Transfer Learning with Neural Adapter

Transfer learning is a machine learning technique where a model trained on one task is re-purposed on a second related task.

neural_adapter is the method that trains a neural network using the results from an already obtained prediction.

This allows reusing the obtained prediction results and pre-training states of the neural network to get a new prediction, or reuse the results of predictions to train a related task (for example, the same task with a different domain). It makes it possible to create more flexible training schemes.

Retrain the prediction

Using the example of 2D Poisson equation, it is shown how, using the method neural_adapter, to retrain the prediction of one neural network to another.

using NeuralPDE, Lux, ModelingToolkit, Optimization, OptimizationOptimisers
using ModelingToolkit: Interval, infimum, supremum
using Random, ComponentArrays

@parameters x y
@variables u(..)
Dxx = Differential(x)^2
Dyy = Differential(y)^2

# 2D PDE
eq = Dxx(u(x, y)) + Dyy(u(x, y)) ~ -sin(pi * x) * sin(pi * y)

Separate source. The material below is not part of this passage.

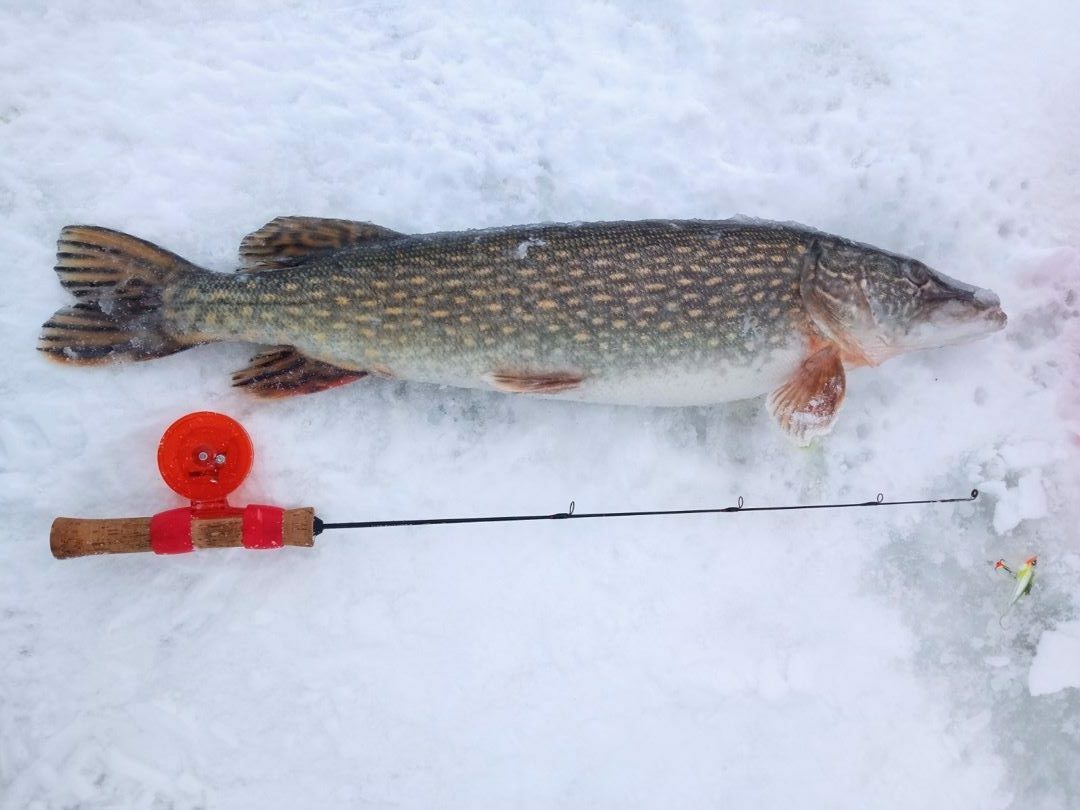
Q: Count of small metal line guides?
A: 4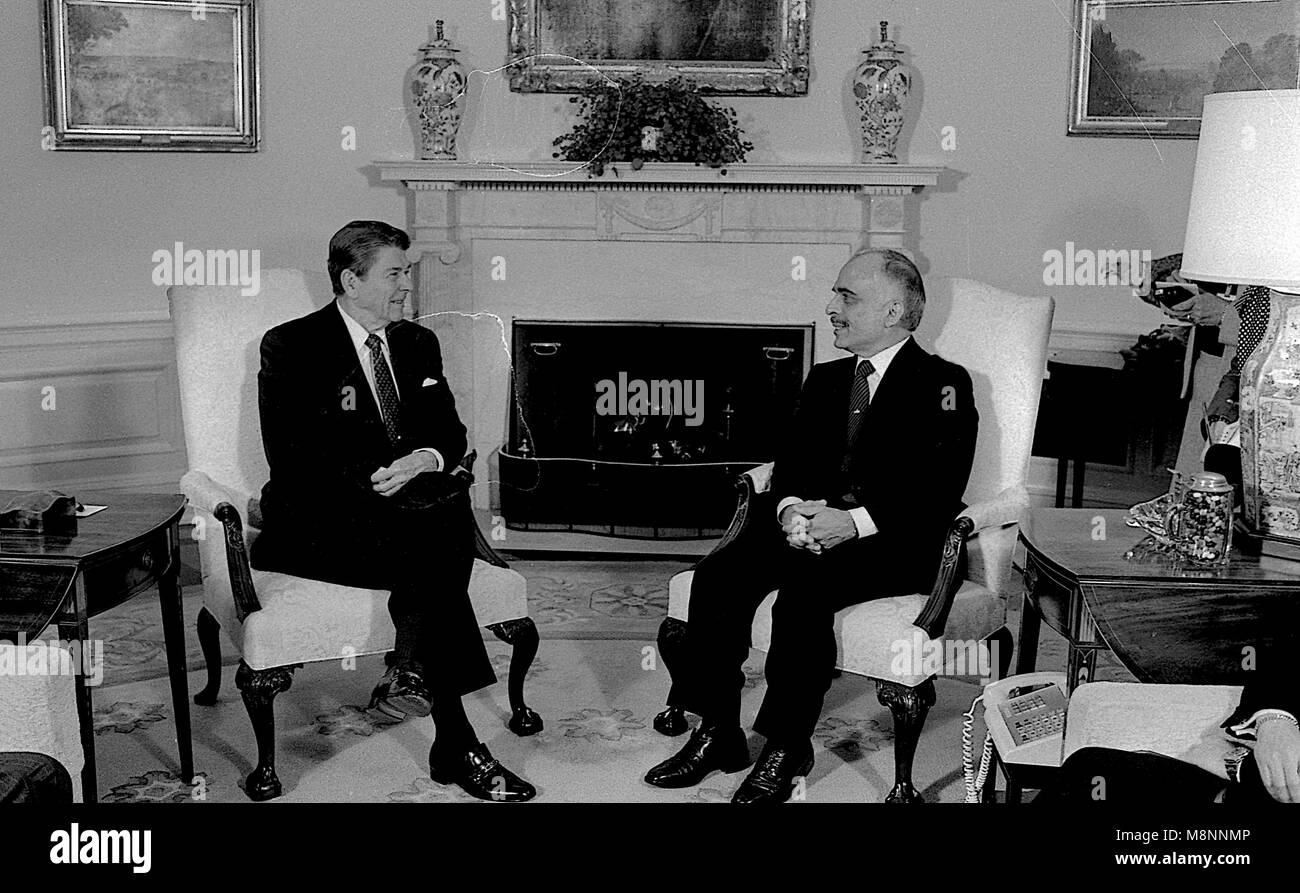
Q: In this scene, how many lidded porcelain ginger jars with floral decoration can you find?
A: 2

# Initial and boundary conditions
bcs = [u(0, y) ~ 0.0, u(1, y) ~ -sin(pi * 1) * sin(pi * y),
    u(x, 0) ~ 0.0, u(x, 1) ~ -sin(pi * x) * sin(pi * 1)]
# Space and time domains
domains = [x ∈ Interval(0.0, 1.0), y ∈ Interval(0.0, 1.0)]
quadrature_strategy = NeuralPDE.QuadratureTraining(reltol = 1e-3, abstol = 1e-6,
    maxiters = 50, batch = 100)
inner = 8
af = Lux.tanh
chain1 = Lux.Chain(Lux.Dense(2, inner, af),
    Lux.Dense(inner, inner, af),
    Lux.Dense(inner, 1))

discretization = NeuralPDE.PhysicsInformedNN(chain1, quadrature_strategy)

@named pde_system = PDESystem(eq, bcs, domains, [x, y], [u(x, y)])
prob = NeuralPDE.discretize(pde_system, discretization)
sym_prob = NeuralPDE.symbolic_discretize(pde_system, discretization)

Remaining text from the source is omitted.